Vancomycin has been in clinical use as a potent antistaphylococcal antibiotic for over 30 years. Most reports of ototoxicity and nephrotoxicity have been associated with early, relatively impure, formulations of vancomycin. This paper reviews the literature concerning vancomycin ototoxocity and nephrotoxicity and the evidence for their correlation with the therapeutic serum concentration range. There have been 28 reports of vancomycin-associated ototoxicity published in the medical literature since 1958. It remains unclear whether any diminution in hearing is permanent or reversible. Few patients in the literature had follow-up audiometry and the hearing impairment tends to be at higher frequencies. Several authors reported peak serum vancomycin concentrations, but the exact time these were drawn with respect to the last dose is mostly unclear.
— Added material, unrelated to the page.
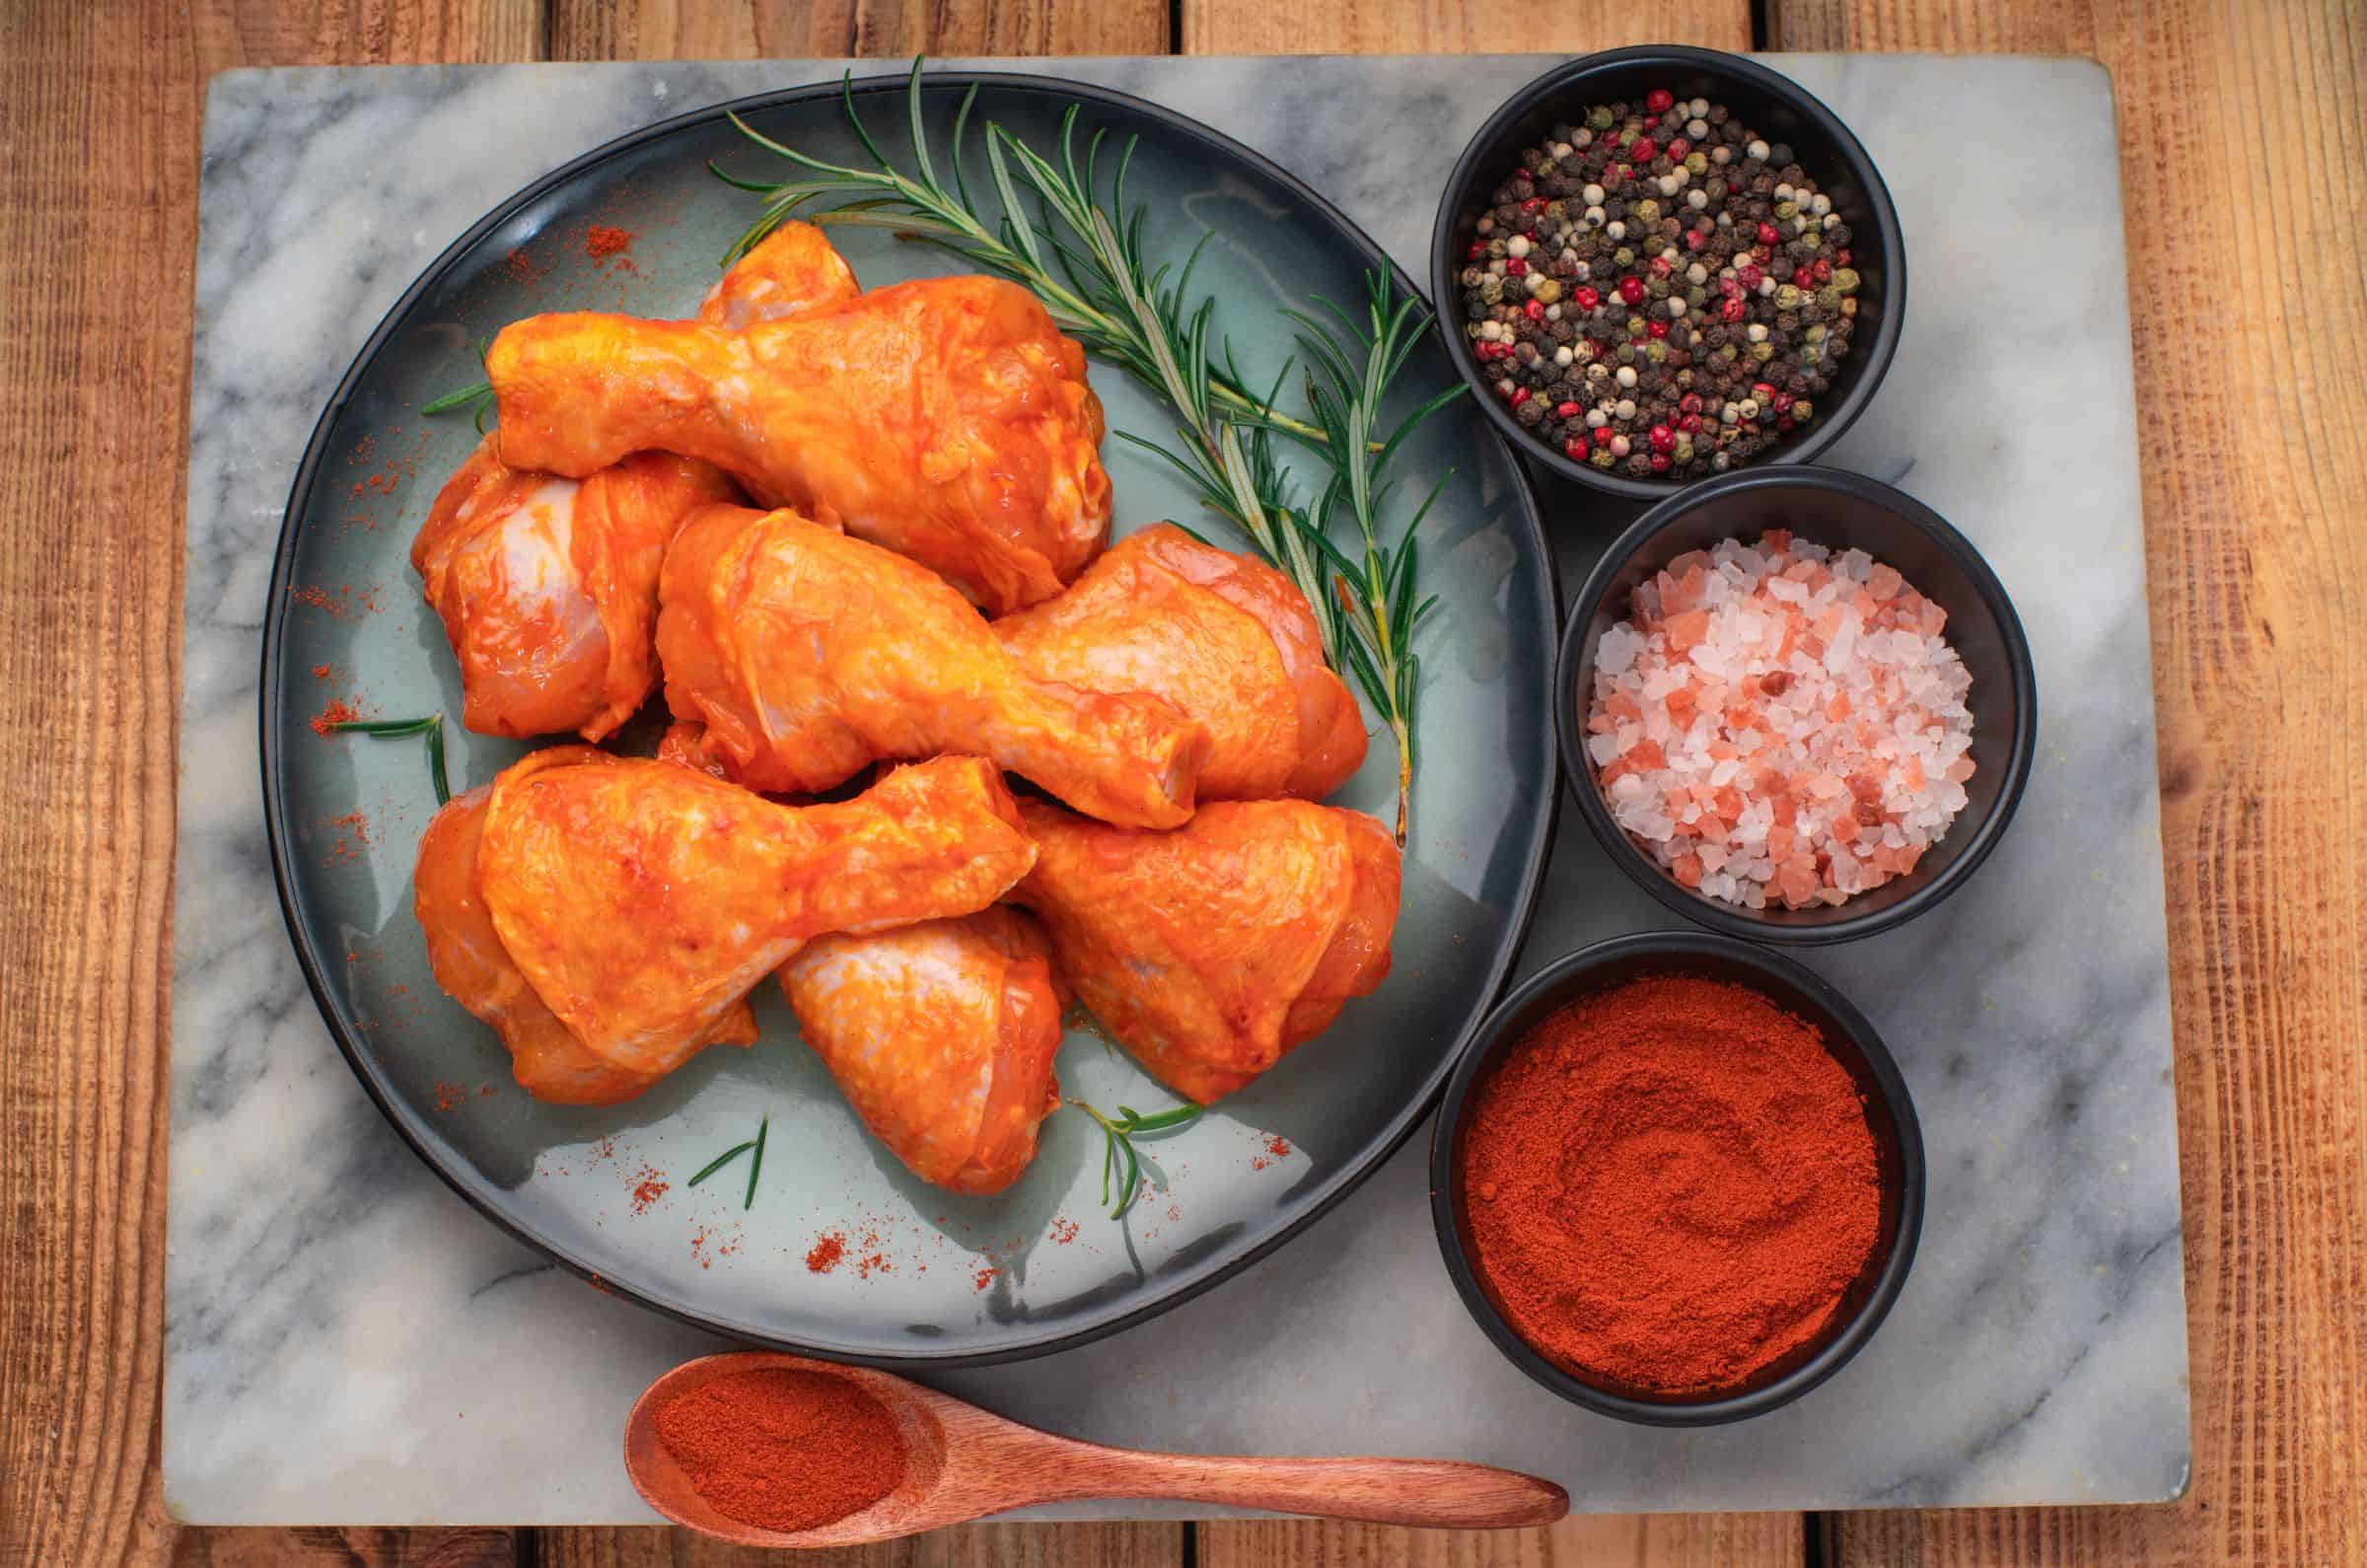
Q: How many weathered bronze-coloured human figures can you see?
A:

In other reports, the 'peak' concentrations noted 3 to 6 hours after the last dose are probably indicative of much higher concentrations because of vancomycin's rapid phase of distribution. More than half the 57 cases of reported nephrotoxicity due to vancomycin occurred within the first 6 years of the drug's use. Many of these patients also had pre-existing renal dysfunction or were concomitantly receiving other nephrotoxic agents. It is unclear whether the coadministration of aminoglycosides produces a synergistic toxicity. The exact incidence of nephrotoxicity is uncertain, but is probably less with the current, relatively pure, product. The correlation of nephrotoxicity with certain serum vancomycin concentrations remains to be clarified. Other aspects also require clarification, such as when to draw samples to determine peak serum concentrations and whether or not routine measurements are necessary at all. In the absence of better guidelines, efforts should be made to tailor individual patient's regimens to produce peak and trough serum vancomycin concentrations to within the widely accepted ranges of 30 to 40 and 5 to 10 mg/L, respectively. In addition, the concomitant use of other potentially nephrotoxic and ototoxic agents should be avoided.